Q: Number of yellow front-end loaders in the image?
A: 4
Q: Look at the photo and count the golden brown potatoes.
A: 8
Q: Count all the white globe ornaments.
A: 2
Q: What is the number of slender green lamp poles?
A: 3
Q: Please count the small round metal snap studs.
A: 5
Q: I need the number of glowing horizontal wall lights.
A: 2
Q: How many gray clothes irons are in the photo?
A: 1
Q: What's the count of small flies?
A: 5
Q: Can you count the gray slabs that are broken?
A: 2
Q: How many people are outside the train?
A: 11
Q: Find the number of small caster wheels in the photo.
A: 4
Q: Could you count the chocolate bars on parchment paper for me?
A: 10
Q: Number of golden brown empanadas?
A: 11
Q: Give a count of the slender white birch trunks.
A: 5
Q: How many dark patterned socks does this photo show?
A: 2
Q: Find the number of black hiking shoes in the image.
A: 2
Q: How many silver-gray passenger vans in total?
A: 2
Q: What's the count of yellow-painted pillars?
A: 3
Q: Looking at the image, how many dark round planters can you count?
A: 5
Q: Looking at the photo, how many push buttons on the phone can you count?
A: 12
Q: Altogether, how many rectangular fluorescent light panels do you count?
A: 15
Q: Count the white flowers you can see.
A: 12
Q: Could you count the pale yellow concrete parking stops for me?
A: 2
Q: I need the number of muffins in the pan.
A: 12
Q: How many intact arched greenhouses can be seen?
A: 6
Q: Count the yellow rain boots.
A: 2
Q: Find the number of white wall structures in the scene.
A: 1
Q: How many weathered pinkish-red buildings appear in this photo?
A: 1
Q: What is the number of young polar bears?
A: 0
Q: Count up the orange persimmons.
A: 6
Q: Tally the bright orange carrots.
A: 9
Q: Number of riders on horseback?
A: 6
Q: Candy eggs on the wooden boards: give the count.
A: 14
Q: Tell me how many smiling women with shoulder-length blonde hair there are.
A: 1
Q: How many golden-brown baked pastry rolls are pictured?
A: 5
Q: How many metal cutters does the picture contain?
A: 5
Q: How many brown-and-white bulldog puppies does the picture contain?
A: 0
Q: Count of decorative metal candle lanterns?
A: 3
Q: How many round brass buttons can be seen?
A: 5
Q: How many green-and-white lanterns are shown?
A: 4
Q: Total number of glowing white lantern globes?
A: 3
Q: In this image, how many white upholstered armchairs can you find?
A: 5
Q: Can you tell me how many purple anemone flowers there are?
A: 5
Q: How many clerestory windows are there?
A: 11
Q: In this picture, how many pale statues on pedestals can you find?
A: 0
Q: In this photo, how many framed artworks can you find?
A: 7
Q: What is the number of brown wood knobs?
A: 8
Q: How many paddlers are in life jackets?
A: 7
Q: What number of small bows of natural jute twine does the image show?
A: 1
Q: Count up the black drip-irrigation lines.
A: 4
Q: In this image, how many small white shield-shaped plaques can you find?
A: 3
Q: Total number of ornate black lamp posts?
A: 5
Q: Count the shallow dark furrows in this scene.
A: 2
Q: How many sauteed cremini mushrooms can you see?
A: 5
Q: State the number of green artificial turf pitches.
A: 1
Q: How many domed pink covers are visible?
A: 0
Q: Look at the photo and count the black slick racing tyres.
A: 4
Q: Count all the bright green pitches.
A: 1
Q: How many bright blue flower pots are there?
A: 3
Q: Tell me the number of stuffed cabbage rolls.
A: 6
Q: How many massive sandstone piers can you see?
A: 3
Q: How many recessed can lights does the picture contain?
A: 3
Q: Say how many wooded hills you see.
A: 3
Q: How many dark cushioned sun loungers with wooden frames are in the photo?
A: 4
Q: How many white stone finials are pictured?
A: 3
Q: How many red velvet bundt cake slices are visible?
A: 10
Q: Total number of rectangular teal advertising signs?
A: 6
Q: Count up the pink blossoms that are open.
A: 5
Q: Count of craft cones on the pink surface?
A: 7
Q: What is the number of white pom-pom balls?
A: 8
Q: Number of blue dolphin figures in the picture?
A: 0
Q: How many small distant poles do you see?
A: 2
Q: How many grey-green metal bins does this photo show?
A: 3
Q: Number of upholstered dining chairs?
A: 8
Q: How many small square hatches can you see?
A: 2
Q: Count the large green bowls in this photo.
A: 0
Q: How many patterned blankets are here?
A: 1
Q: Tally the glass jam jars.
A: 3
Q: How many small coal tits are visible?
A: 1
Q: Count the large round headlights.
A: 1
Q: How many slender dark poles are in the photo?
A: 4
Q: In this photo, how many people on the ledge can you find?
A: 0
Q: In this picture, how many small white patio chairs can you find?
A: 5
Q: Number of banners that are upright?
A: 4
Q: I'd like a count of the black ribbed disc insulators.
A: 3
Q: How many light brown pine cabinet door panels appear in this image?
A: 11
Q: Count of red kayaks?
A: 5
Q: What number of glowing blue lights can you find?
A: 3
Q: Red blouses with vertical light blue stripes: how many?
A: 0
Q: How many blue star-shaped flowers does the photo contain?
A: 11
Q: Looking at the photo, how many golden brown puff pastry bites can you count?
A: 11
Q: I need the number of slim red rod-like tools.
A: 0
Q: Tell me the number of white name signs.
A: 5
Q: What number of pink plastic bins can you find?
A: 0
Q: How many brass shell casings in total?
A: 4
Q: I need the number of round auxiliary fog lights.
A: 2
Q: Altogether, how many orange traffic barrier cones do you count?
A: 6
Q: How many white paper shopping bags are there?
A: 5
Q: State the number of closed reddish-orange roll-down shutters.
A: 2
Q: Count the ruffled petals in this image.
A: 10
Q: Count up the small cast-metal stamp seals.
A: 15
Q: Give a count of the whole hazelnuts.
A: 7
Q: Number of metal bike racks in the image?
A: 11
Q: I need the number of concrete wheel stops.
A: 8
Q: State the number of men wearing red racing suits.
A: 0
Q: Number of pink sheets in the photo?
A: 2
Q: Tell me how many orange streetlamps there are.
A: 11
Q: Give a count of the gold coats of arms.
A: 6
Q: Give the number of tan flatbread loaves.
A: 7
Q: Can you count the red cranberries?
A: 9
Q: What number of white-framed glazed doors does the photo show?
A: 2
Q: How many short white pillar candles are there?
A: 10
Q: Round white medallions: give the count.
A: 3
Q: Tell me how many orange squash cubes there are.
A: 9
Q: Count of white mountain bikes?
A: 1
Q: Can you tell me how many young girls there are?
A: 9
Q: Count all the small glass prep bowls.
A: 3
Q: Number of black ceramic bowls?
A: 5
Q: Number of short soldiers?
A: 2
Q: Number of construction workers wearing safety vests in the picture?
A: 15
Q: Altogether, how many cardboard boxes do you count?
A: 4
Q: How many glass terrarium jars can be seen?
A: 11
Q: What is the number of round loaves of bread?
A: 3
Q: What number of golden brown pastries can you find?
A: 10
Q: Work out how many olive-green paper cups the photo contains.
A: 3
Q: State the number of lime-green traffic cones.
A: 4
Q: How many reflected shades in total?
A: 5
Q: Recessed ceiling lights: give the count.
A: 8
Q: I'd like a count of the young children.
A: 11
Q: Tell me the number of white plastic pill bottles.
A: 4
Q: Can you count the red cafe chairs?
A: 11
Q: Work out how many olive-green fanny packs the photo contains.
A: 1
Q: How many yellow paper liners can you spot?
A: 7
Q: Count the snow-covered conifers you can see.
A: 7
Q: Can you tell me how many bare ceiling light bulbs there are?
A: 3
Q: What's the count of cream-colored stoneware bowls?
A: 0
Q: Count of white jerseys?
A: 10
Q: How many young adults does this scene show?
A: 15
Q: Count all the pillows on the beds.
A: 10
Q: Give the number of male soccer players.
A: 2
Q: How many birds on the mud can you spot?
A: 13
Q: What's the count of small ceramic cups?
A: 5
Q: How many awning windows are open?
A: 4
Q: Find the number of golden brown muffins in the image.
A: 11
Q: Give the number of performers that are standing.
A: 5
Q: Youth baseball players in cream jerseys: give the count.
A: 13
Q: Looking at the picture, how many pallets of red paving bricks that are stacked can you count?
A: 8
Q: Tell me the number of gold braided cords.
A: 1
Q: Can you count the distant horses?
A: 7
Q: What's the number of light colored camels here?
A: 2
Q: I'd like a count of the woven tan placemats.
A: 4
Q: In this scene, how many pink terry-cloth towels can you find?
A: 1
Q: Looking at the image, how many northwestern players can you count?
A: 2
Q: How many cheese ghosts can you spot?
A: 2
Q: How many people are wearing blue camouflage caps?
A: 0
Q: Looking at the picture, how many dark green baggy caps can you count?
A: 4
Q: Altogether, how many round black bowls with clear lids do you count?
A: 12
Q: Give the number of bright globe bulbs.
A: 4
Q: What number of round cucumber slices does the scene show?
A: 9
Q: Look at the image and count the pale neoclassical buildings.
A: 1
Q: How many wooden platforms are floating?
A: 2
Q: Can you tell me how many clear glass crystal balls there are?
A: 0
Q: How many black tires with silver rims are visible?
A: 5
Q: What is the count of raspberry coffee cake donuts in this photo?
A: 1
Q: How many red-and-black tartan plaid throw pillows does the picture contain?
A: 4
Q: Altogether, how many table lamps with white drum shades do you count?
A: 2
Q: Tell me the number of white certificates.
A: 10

| About this exercise |
Report all lines of the data that include the word "orange".

| Result of the exercise |
Q: Count up the orange persimmons.
Q: Tally the bright orange carrots.
Q: Altogether, how many orange traffic barrier cones do you count?
Q: State the number of closed reddish-orange roll-down shutters.
Q: Tell me how many orange streetlamps there are.
Q: Tell me how many orange squash cubes there are.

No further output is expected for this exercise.